許樂群理解江有貴的心情,畢竟他親哥就死在韓秀峰和張光成手里,但想到楊大人說過的那些話,不得不提醒道:“遇早晚是能遇上的,但遇上之后可不能輕舉妄動。相信我,幫你哥報仇的事得從長計議。”
江有貴咬牙切齒地問:“許先生,怎么就不能輕舉妄動?”
“據說他正在復建鹽捕營,別人不曉得我們的曉得的,他手下本來就有一幫鄉勇,還跟發匪在萬福橋較量過,鹽捕營哪用得著復建,只要讓他手下原來的那些鄉勇換上鹽捕營的號衣就行。”
“他有兵,我們一樣有幾百個兄弟!”
“他不光是從五品的朝廷命官,領的也是朝廷的官兵。可我們呢,我們的頂帶全是捐的,差事全是楊大人臨時委派的,弟兄們全是名不正言不順的鄉勇,跟他們火拼就是造反,到時候楊大人就算想幫我們說話也開不了口。”
“那怎么辦,難不成這血海深仇不報了?”
“仇自然是要報的,但君子報仇十年不晚,我們得從長計議,絕不能莽撞行事。”許樂群拍拍他胳膊,又低聲道:“楊大人說了,只要我們把差事辦好,只要能立一兩個戰功,到時候他不但能保舉我們做真正的朝廷命官,還能跟郭沛霖讓姓韓的復建鹽捕營一樣,讓我們去復建河標中營!”
“原來的河標中營呢?”
“中營原來的那些綠營兵早在發匪進犯揚州時跑光了,就剩一個都司和一個千總,不過也都給革職了。”
江有貴雖不是正兒八經的朝廷命官,但之前跟官兵周旋了那么久,不但曉得河標有中營、左營、右營、洪湖營、葦蕩營和清河城守營,而且曉得中營是南河總督轄下最大也是最緊要的一個營。

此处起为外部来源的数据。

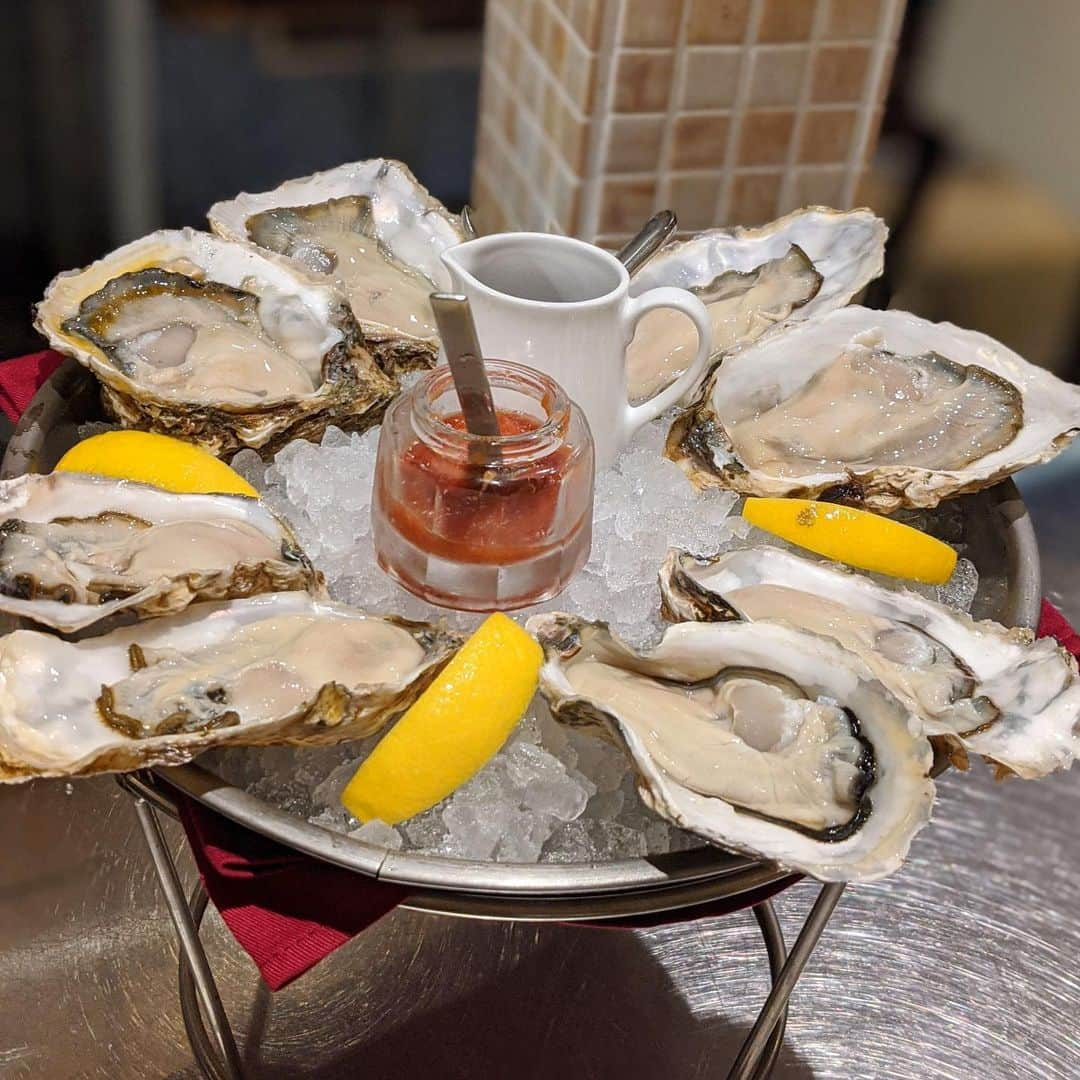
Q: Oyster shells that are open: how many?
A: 8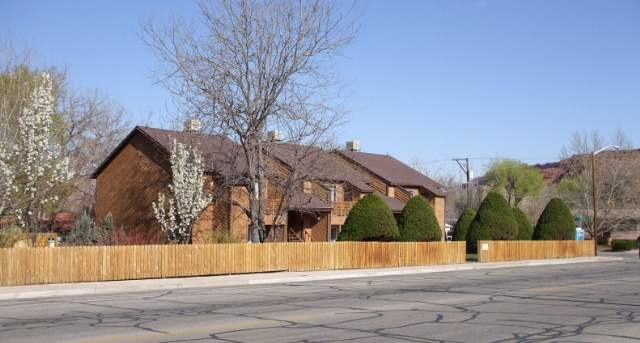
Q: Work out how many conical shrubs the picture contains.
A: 6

想到有機會做正兒八經的朝廷命官,不用再跟現在一樣拿姓韓的沒輒,江有貴緊攥著拳頭問:“發匪不出城,我們去哪兒殺發匪博戰功?”
許樂群意味深長地說:“想搏戰功不一定要去殺發匪。”
“不殺發匪怎么搏?”
“朝廷不光要剿發匪,一樣要剿捻匪,漕幫的那些王八蛋不但在運河上胡作非為,現在還扯旗造反。吃柿子挑軟的捏,只要有機會我們就拿他們開刀。”
江有貴反應過來:“先收拾李昭壽?”
許樂群冷冷說:“要說仇,死在他李昭壽手里的鹽幫兄弟,比死在韓秀峰和張光成手里的多。三爺早些收拾他了,只是一直找不著機會。現在他造反了,我們投了朝廷,正好可以名正言順地把他剿了。他不是要三爺給個說法,要我許樂群的腦袋嗎,我倒要看看誰要誰的腦袋!”